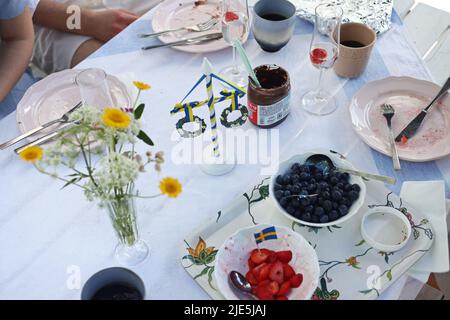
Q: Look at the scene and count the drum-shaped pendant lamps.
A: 0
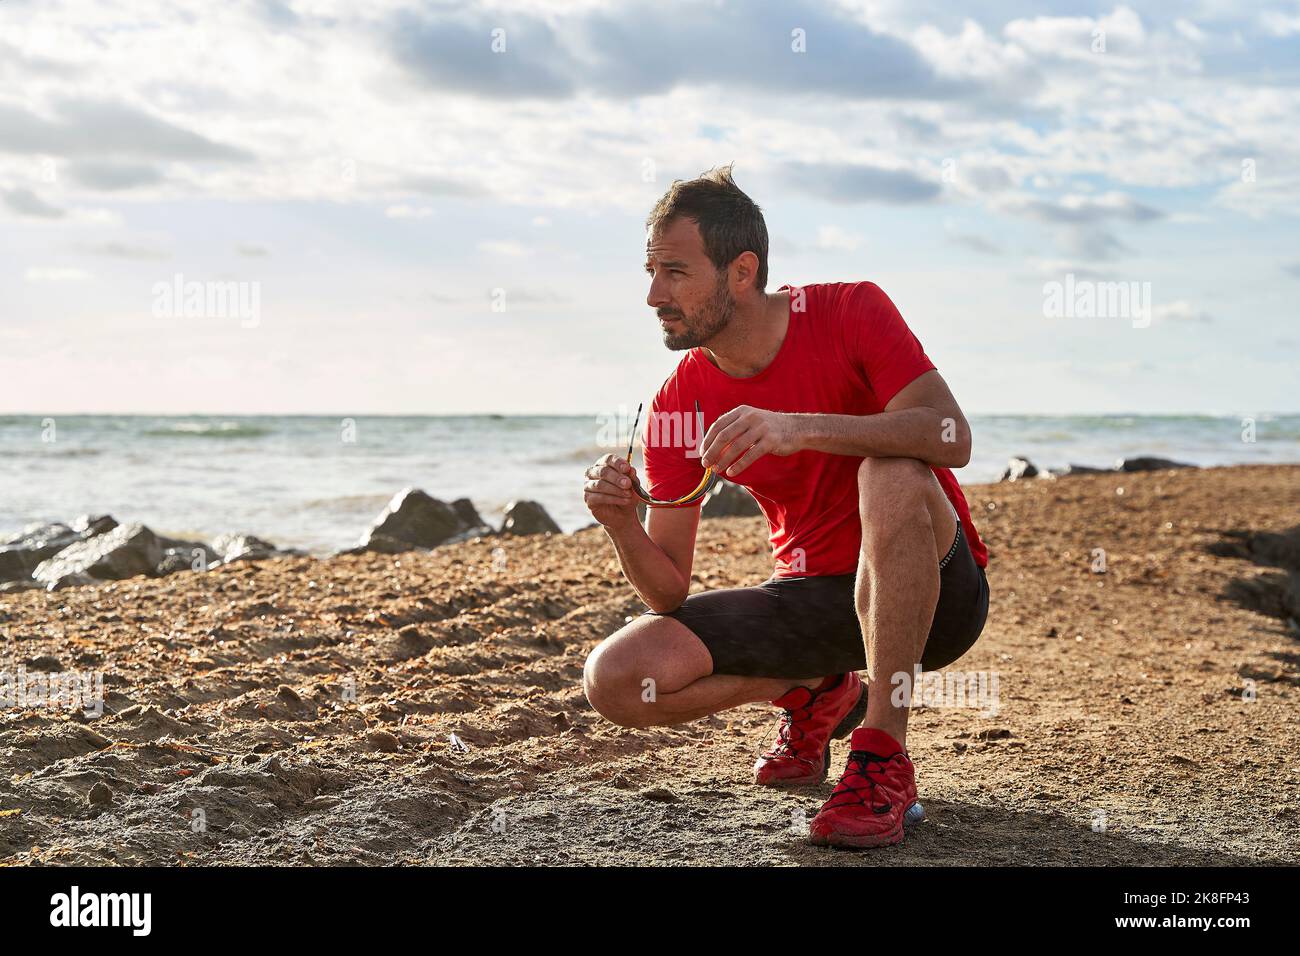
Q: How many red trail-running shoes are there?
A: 2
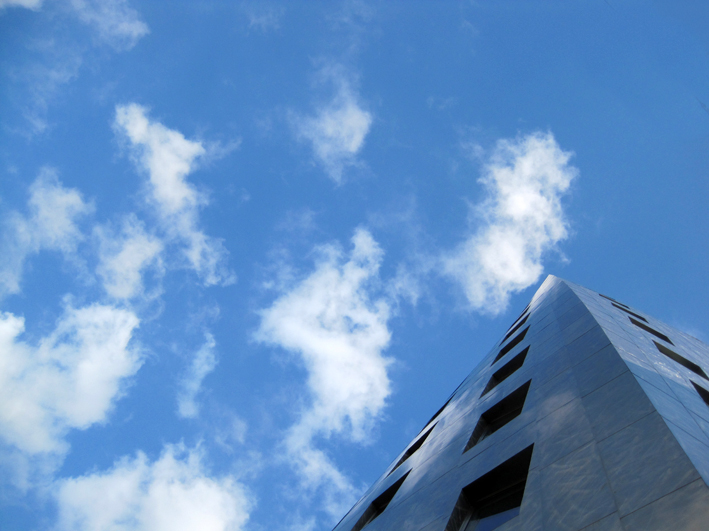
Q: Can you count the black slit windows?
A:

┄┄┄┄┄┄┄┄┄┄┄┄┄┄┄┄┄┄┄┄

## Exercise description
"count" is the word to look for; copy every line of the data that has it.

## Response to this exercise
Q: Look at the scene and count the drum-shaped pendant lamps.
Q: Can you count the black slit windows?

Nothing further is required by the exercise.